1922 – ANDREW BONAR LAW (Conservative) becomes Prime Minister.
1923 – ALBERT EINSTEIN’S THEORY OF RELATIVITY discards the concept of absolute motion and instead treats only relative motion between two systems or frames of reference. One consequence of the theory is that space and time are no longer viewed as separate, independent entities but rather are seen to form a four-dimensional continuum called space-time.

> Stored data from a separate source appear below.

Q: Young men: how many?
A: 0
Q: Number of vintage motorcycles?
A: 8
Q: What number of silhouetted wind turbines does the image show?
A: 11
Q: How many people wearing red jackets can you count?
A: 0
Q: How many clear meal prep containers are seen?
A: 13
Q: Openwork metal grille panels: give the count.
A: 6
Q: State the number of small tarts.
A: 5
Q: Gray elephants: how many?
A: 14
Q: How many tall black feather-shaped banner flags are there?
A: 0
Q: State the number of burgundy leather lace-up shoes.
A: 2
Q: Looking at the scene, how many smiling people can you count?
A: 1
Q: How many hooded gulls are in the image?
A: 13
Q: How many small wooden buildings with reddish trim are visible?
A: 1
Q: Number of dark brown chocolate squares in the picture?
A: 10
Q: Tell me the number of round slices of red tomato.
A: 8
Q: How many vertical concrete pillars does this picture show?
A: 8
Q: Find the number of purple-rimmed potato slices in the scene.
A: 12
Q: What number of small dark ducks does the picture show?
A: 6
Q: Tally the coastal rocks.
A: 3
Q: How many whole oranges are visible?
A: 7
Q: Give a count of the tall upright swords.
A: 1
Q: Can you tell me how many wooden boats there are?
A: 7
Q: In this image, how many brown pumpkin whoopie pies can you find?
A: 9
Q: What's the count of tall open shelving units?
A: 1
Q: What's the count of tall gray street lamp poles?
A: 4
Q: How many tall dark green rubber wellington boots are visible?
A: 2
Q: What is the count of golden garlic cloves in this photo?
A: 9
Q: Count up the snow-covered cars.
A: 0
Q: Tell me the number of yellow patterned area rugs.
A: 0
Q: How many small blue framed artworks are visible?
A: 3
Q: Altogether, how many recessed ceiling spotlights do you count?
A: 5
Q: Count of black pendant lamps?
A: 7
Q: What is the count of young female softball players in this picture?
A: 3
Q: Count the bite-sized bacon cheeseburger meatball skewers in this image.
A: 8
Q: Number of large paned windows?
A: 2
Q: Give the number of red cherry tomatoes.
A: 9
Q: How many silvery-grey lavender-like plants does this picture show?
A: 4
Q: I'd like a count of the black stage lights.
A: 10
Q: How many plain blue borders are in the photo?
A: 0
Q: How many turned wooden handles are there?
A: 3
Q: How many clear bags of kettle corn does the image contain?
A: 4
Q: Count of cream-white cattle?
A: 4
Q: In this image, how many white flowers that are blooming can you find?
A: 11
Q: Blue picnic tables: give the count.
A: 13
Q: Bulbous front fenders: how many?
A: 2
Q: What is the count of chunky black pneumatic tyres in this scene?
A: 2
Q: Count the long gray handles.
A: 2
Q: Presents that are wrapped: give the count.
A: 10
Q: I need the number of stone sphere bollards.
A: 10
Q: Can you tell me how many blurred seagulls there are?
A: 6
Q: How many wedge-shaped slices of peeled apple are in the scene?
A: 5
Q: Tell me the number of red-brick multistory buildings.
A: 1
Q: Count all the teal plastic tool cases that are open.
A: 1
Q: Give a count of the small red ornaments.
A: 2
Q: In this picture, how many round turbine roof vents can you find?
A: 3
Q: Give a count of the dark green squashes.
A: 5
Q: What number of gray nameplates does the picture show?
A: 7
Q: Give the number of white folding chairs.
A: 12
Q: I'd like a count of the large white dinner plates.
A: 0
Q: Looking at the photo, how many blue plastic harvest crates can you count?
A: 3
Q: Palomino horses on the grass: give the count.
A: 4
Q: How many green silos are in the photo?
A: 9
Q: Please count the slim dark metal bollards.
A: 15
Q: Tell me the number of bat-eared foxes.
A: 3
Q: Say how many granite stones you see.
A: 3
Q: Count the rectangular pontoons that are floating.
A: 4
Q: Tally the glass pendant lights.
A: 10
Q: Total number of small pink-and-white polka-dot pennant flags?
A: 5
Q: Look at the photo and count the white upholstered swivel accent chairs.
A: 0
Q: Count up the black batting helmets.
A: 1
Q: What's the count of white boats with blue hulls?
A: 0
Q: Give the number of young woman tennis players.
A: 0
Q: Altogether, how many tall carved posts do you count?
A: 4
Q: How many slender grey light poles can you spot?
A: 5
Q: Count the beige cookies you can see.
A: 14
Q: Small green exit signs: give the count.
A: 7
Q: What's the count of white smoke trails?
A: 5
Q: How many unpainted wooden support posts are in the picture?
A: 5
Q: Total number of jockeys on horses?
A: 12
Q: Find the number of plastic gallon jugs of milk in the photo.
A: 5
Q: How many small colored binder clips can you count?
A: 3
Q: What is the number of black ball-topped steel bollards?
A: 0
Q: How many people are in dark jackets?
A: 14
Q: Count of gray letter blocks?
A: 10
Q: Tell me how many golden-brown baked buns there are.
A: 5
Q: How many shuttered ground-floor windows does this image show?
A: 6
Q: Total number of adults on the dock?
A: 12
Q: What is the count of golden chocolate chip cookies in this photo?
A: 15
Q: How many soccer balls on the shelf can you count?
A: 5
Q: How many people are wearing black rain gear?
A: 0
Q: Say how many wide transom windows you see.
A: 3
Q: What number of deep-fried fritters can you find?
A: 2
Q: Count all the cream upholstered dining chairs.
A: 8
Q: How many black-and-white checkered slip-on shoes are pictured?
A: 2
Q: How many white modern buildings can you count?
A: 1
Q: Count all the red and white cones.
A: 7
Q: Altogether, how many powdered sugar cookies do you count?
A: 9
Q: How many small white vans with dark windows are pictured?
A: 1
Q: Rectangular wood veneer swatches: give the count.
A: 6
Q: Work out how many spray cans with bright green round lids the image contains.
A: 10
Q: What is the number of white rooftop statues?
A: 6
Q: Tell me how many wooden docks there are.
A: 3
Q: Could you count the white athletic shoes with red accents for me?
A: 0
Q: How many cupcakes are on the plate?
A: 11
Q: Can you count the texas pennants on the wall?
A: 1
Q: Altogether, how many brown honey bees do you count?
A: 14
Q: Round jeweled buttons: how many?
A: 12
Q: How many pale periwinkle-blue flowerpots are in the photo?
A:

Einstein also sought unsuccessfully for many years to incorporate the theory into a unified field theory valid also for subatomic and electromagnetic phenomena.
1923 – STANLEY BALDWIN (Conservative) becomes Prime Minister.
1924 – JAMES MACDONALD (Labour) becomes Prime Minister.
1926 – DECLARATION MADE AT THE IMPERIAL CONFERENCE stating that all the nations of the British Commonwealth of Nations, notably UK, Canada, Australia, the Irish Free State, South Africa, New Zealand and Newfoundland, were equal in status, each independent of the others but uniting under a common crown.
1928 – UNIVERSAL SUFFRAGE FINALLY ACHIEVED IN 1928, when women were given exactly the same voting rights as males.
1929 – GREAT DEPRESSION EFFECTS BRITAIN after a long period of economic stagnation after the war.
1935 – STANLEY BALDWIN (Conservative) becomes Prime Minister.
1936 – EDWARD VIII ASCENDS THE THRONE following the death of his father George V.
1936 – EDWARD VIII ABDICATES THE THRONE TO MARRY MRS SIMPSON. Edward becomes the Duke of Windsor.
1936 – GEORGE VI ASCENDS THE THRONE following the abdication of his brother, Edward VIII.
1937 – ARTHUR NEVILLE CHAMBERLAIN (Conservative) becomes Prime Minister.
1939 – GERMANY INVADES POLAND AND GREAT BRITAIN ENTERS WORLD WAR II.